Osteoporosis, a condition characterized by the significant loss of bone mass density (BMD), has been an intractable challenge for many elderly patients in the Western world. Conventional approaches have largely relied on heroic volumes of calcium, often coupled with drugs that suppress the activity of the cells that break down and recycle the bone matrix.
While these strategies may offer some short-term benefits, they are not without risk. High calcium intake can increase the risk of heart attack and a general tendency toward calcification of soft tissue, which causes the tissue to harden. Medications, on the other hand, can linger in the body for years and may have significant side effects.
While bisphosphonate drugs may increase bone density, they do not improve flexibility – which is a measure of how adaptive the tissue is to shock. A bone that is more rigid and less flexible is more likely to shatter than flex in response to strong forces. Therefore, caution is still warranted even in cases of BMD improvement following the administration of any therapy.
Nutrition: Maintenance, Prevention, and Therapeutic Potencies
Bone health requires many nutrient cofactors, calcium being the predominant focus for much of the last half-century. A deeper understanding of our nutritional needs has led us to recognize some other elements our body requires for optimal skeletal support.
Vitamin D3
D3 is responsible for proper calcium absorption in the small intestine. Optimally, you should establish proper dosing by testing your blood levels. Recommendation: adults usually require between 2000 to 5000 IUs per day.
Calcium
The major mineral constituent of skeletal tissue. Recommendation: 500 to 800 mg from all sources daily.
Vitamin K2
K2 helps to regulate the movement of calcium in the body, may scavenge calcium deposits from soft tissue, and is critical for building the mineral volume in skeletal tissue. Recommendation: 100 mcg of K2 (as MK-7) daily for maintenance. Up to 45 mg of K2 (as MK-4) daily for therapeutic benefits, including the possible reversal of established osteoporosis and a decrease in fracture risk.
Magnesium
This mineral appears to encourage the movement of calcium into skeletal tissue. Deficiencies are associated with osteoporosis. Recommendation: 400 mg daily from all sources.
Boron
A trace mineral required in very small amounts under typical circumstances. Recommendation: 3 mg daily doses indicated for women in perimenopause and beyond.
Exercise
Engaging in regular load-bearing exercise encourages mineral fixing in skeletal tissue. Examples include high-impact activities such as running and competitive sports – but a brisk walk is generally enough. Even though walking only impacts feet and leg bones directly, the volume of tissue engaged in the activity encourages a physiological response that reaches throughout the body.

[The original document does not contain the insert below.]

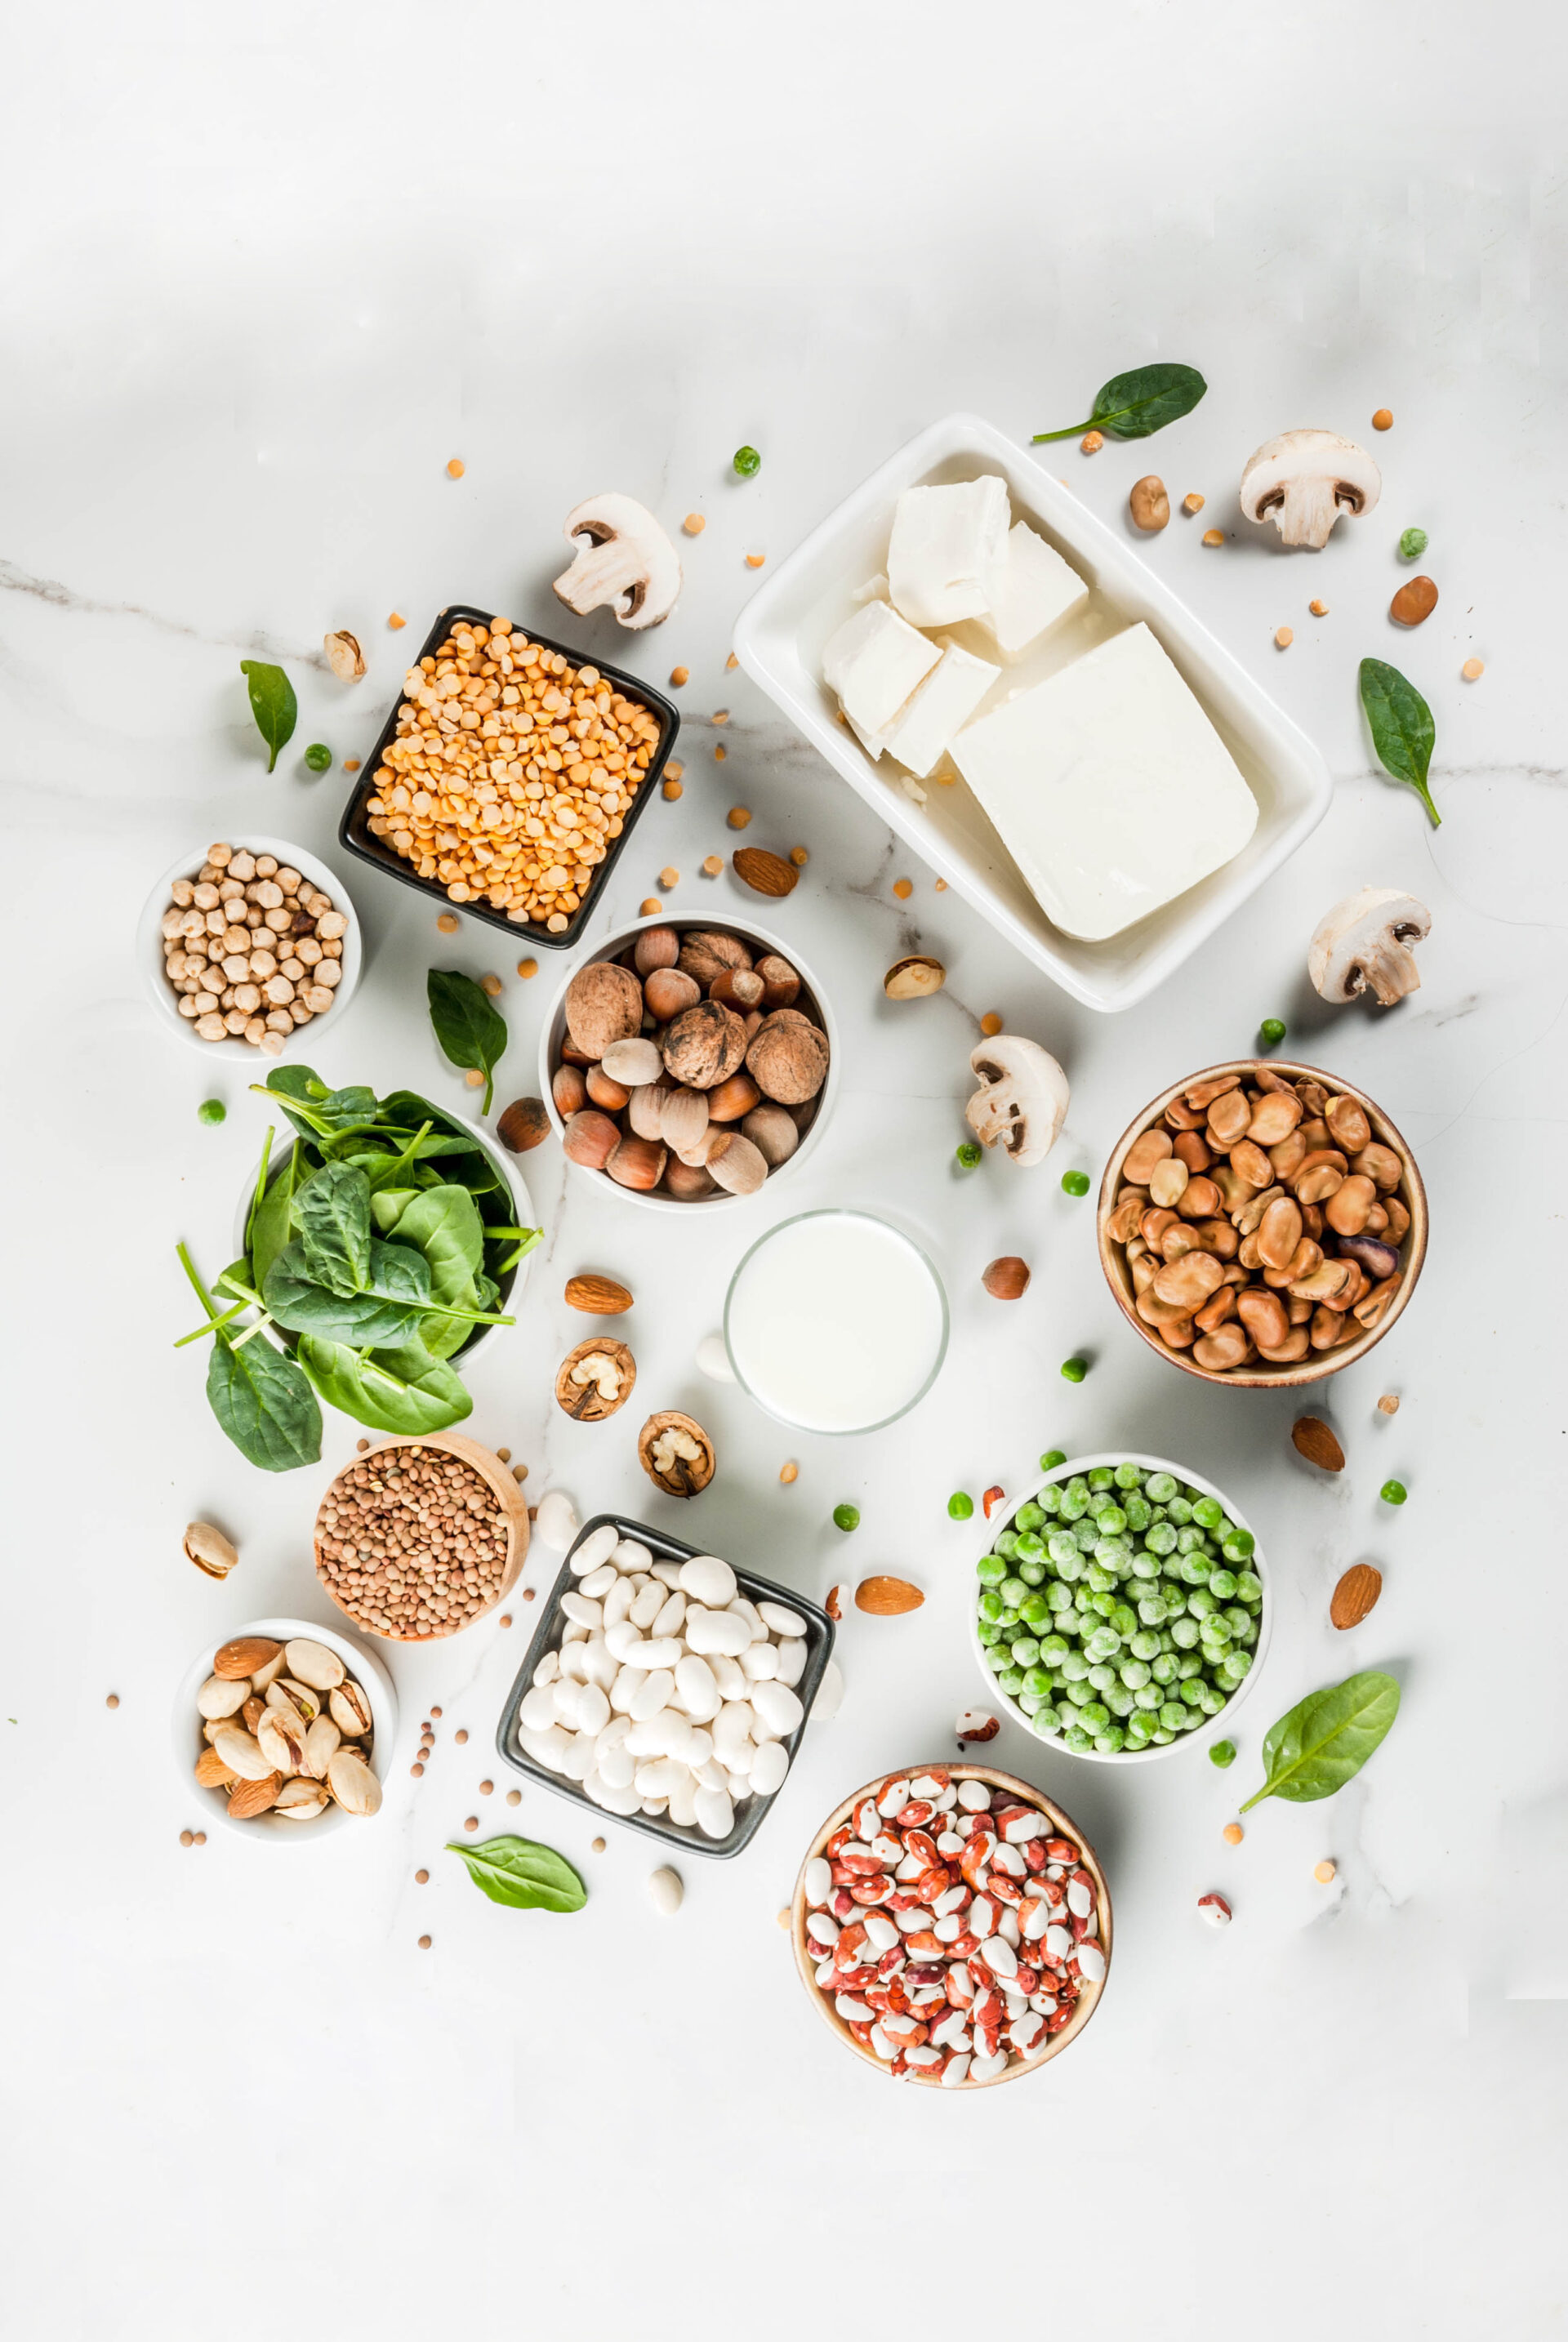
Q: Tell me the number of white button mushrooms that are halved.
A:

Inflammation and Osteoporosis
Inflammation is a daily reality for many adults. While we often suffer from the aches and pains associated with aging, there may be a more subtle influence at work beneath the surface.
Persistent systemic inflammation has a suppressive effect on the activity of osteoblasts, the cells responsible for rebuilding the bone matrix. Suppressing inflammation has been shown to increase osteoblast activity and improve BMD.
The powerful antioxidant and anti-inflammatory herb, turmeric (curcuma longa) has a long history of culinary and medicinal use. Pairing turmeric extract with omega-3 fatty acids from fish oil can help to manage the inflammatory processes that lead to tissue degradation.
Whether we are faced with a recent diagnosis of osteoporosis or are simply determined to mitigate our risk factors, we now know what tools can help achieve better bone health, safely and effectively.